Source data:
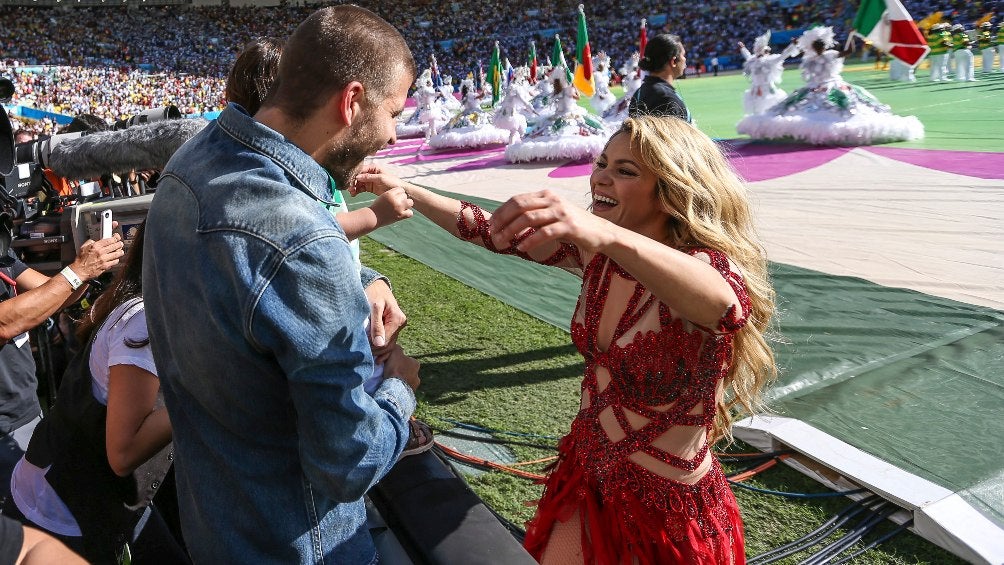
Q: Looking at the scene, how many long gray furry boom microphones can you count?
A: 1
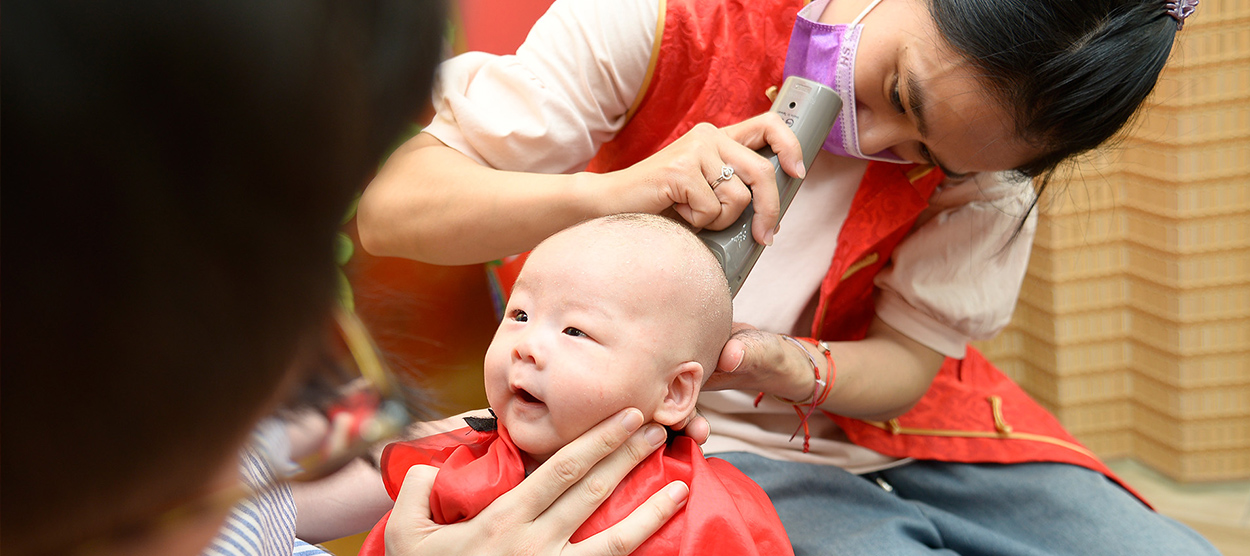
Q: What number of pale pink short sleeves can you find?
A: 2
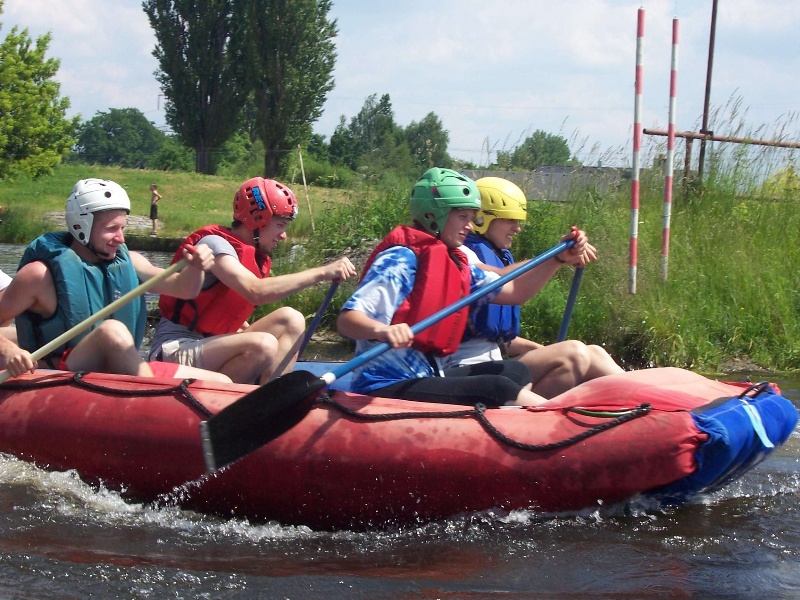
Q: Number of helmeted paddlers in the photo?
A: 4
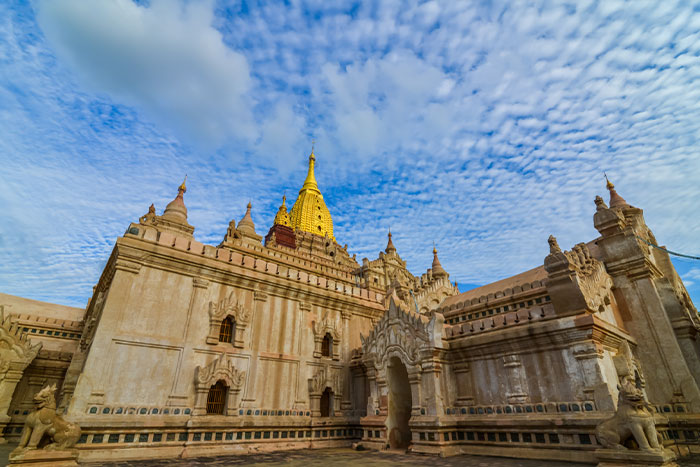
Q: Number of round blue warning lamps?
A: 0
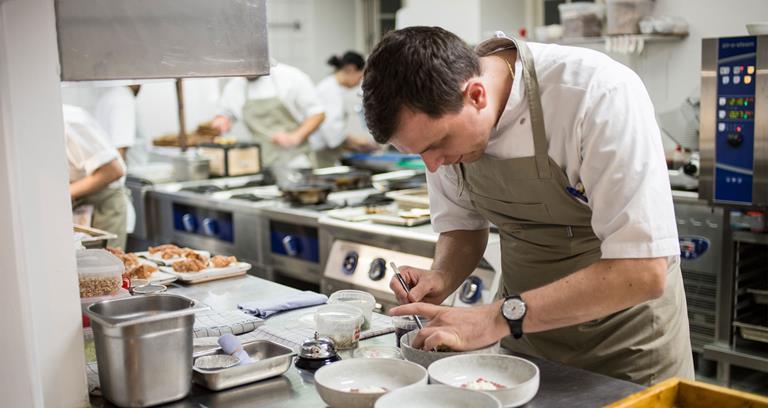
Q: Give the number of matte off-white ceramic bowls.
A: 4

What needs to be done:
All that belongs in the answer is the lines from the line with "Q: Number of helmeted paddlers in the photo?" through the closing line of the entries, inclusive, transcribed exactly and free of pictures.

Expected answer:
Q: Number of helmeted paddlers in the photo?
A: 4
Q: Number of round blue warning lamps?
A: 0
Q: Give the number of matte off-white ceramic bowls.
A: 4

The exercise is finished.